Il secondo messaggio riguarda i fattori chiave alla base dei maggiori costi rispetto agli altri Paesi: “i sinistri – che rappresentano il costo più rilevante (+126 euro a veicolo) – e le tasse – che hanno, in Italia, l’incidenza più alta (il 24% contro il 17% degli altri Paesi), causando un aumento di prezzo di 52 euro a veicolo. “Sui sinistri – spiega Corradi – incidono le frodi, la rischiosità stradale, i comportamenti scorretti alla guida e la normativa. Esiste uno spazio di sviluppo e di miglioramento, dato dai costi distributivi (che incidono per 23 euro) e amministrativi (+6 euro), anche se non è sufficiente per bilanciare il costo di sinistri e tasse”.
LE AREE SU CUI INCIDERE
Il terzo messaggio che emerge dalla ricerca riguarda le aree su cui intervenire per abbattere il differenziale di prezzo. “Sono quattro – conferma Corradi – gli elementi chiave che spingono in alto i costi: il danno alla persona – lavorando sul quale si può diminuire il prezzo di 60-65 euro a veicolo (11-12%) – la rischiosità, migliorando la quale è possibile ottenere una contrazione di 25-30 euro a veicolo (5-6%) – le frodi che hanno un’incidenza di 40-45 euro a veicolo (8-9%) – il danno a cose che, può dare un beneficio di 15-20 euro a veicolo (3-4%). Il tutto, per una riduzione totale di 140-160 euro a veicolo ovvero del 30% su un prezzo di riferimento teorico di 500 euro”.

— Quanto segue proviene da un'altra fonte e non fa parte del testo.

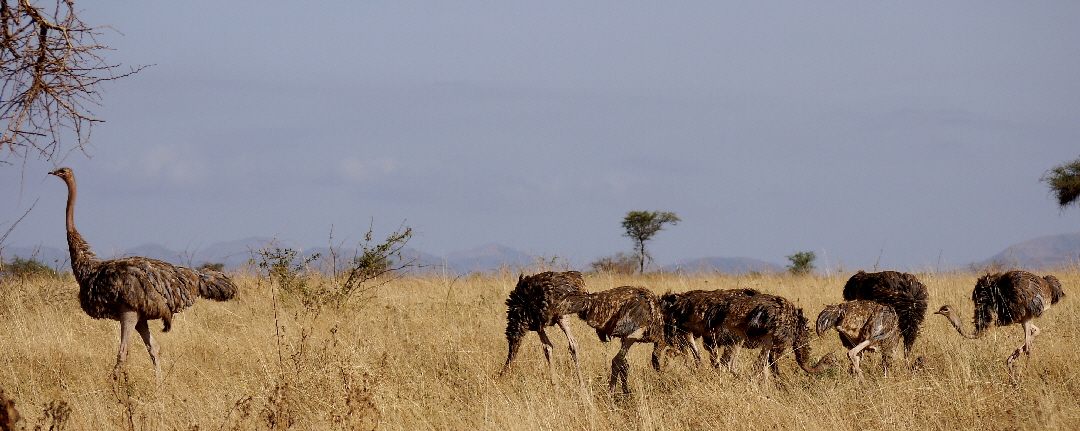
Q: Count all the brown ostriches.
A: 8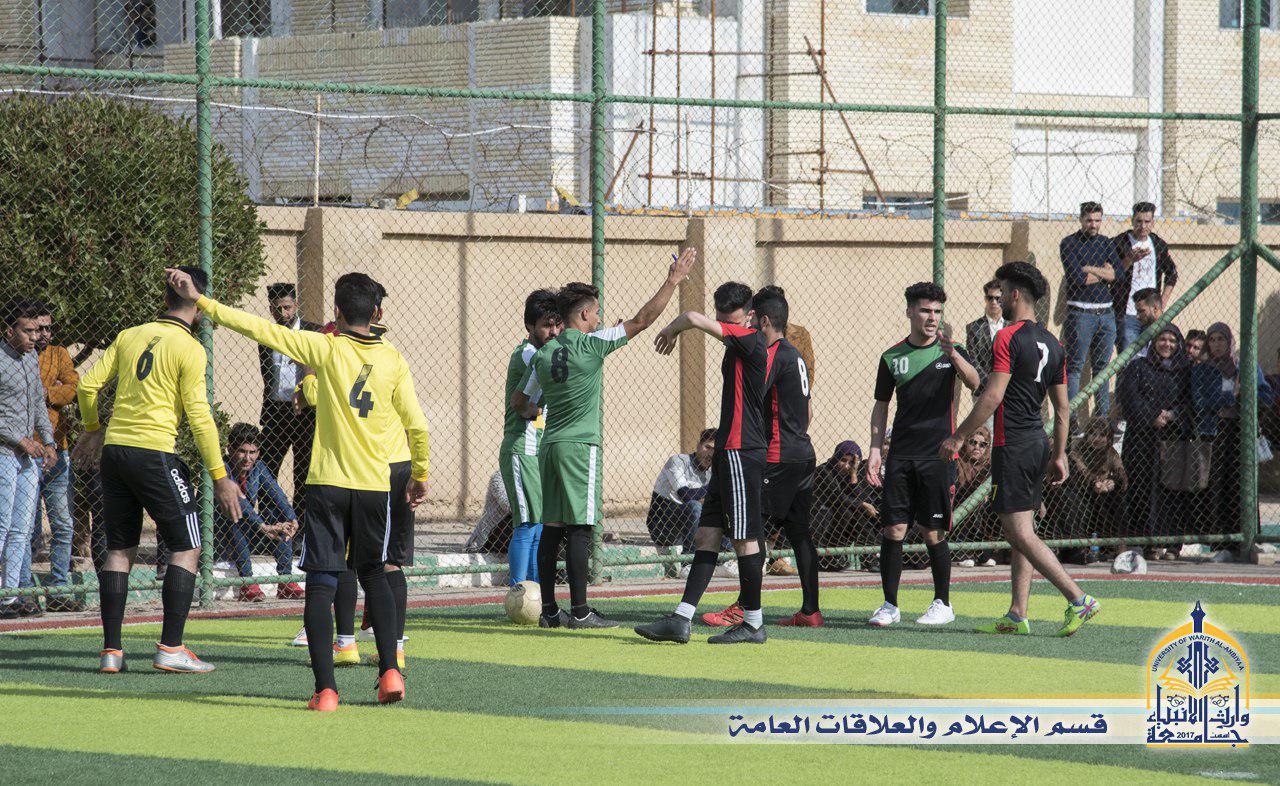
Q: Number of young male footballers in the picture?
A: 9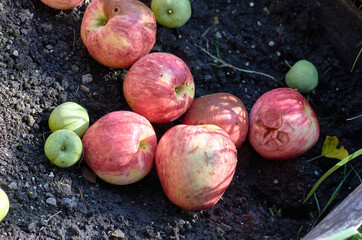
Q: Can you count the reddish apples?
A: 7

I QUATTRO FATTORI CHE PESANO SUI COSTI
In particolare, riguardo ai danni a persone, “è necessario intervenire sull’elevata incidenza dei contenziosi, che genera il 45% dei sinistri in causa, rispetto al 15% negli altri paesi; sugli alti risarcimenti per il caso morte (649 mila euro contro 138 mila euro), attraverso l’introduzione della tabella nazionale di riferimento e la rimodulazione dei livelli di risarcimento, che, in italia, sono di quattro volte superiori a quelli dell’Europa; e sull’alto livello medio di danno non patrimoniale (50-60 mila euro contro 30-40 mila euro degli altri Paesi), con la ridefinizione dei possibili beneficiari e la rimodulazione dei livelli di risarcimento laddove – conferma Corradi – il consumatore italiano è il più protetto e indennizzato d’Europa, soprattutto per quanto riguarda i danni mortali e gravi”.

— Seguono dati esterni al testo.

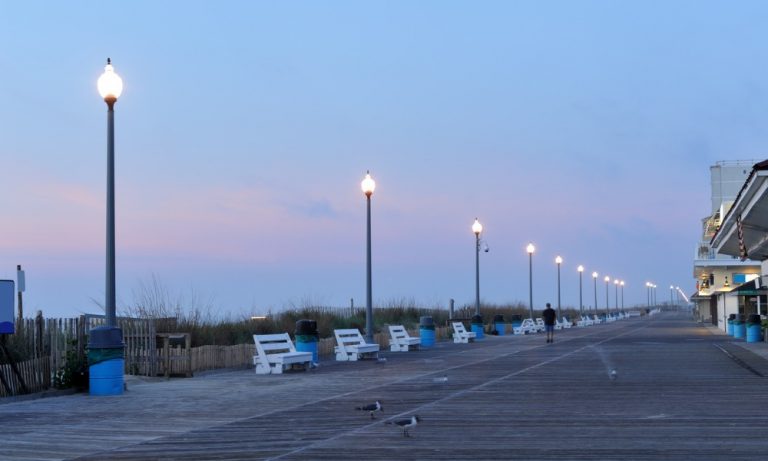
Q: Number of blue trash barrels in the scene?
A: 9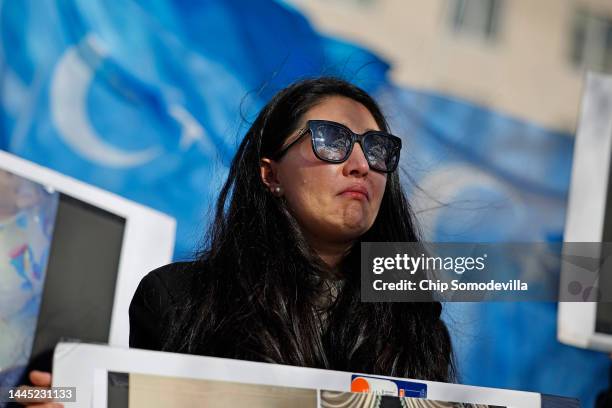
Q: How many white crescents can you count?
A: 2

Nel rischio stradale, “bisogna intervenire sulla rischiosità della circolazione (+41% rispetto all’Europa), attraverso misure strutturali per il miglioramento della sicurezza della rete, un maggior monitoraggio delle aree critiche per i sinistri e un focus degli investimenti sulle zone a rischio; sui comportamenti pericolosi (in Italia, l’uso del cellulare alla guida è cinque volte superiore a quello degli altri Paesi, mentre solo il 10% degli italiani fa uso di cinture posteriori, contro il 90% degli europei), aumentando i controlli stradali e inasprendo le pene; e sulla maggiore incidenza dei motocicli – che, a parità di chilometraggio, hanno incidenti e decessi rispettivamente di 2 e 10 volte superiori all’Europa – attraverso iniziative specifiche per ridurre drasticamente gli incidenti delle moto, una campagna di comunicazione dedicata e iniziative specifiche”.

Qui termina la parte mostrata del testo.